A few things to note:

Conv2d(1, 16, ...) means 1 input channel (grayscale), 16 output filters.
MaxPool2d(2) halves the spatial dimensions, reducing computation.
Dropout(0.3) randomly sets 30% of neurons to zero during training, a regularisation technique that reduces overfitting.
model.eval() and torch.no_grad() together prevent gradient tracking during evaluation, saving memory and making inference faster.

Common pitfalls

Forgetting optimizer.zero_grad(). Gradients accumulate by default in PyTorch. Without zeroing them, each backward pass adds to the previous one.

Not switching between model.train() and model.eval(). Dropout and BatchNorm behave differently in train vs eval mode. Forgetting model.eval() before evaluation gives noisy results.

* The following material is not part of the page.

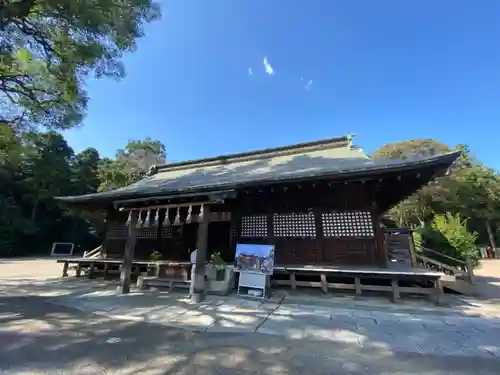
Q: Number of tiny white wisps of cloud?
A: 3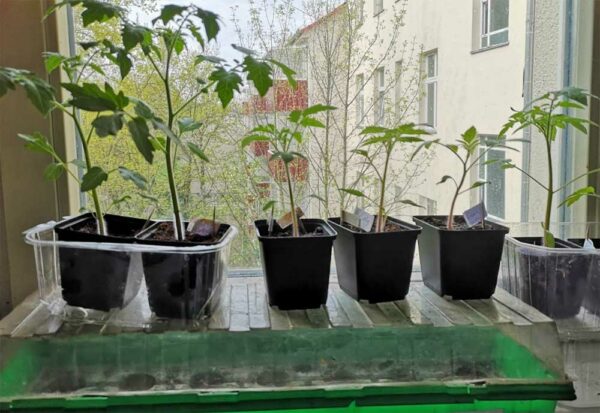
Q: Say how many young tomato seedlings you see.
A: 6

Moving tensors to different devices. You cannot operate on a CPU tensor and a GPU tensor together. Always move both the model and the data to the same device.

Using loss.item() vs loss. loss.item() extracts a plain Python float and detaches from the computation graph. Use it when logging. If you accidentally keep a reference to loss (a tensor) in a list, it keeps the entire computation graph in memory.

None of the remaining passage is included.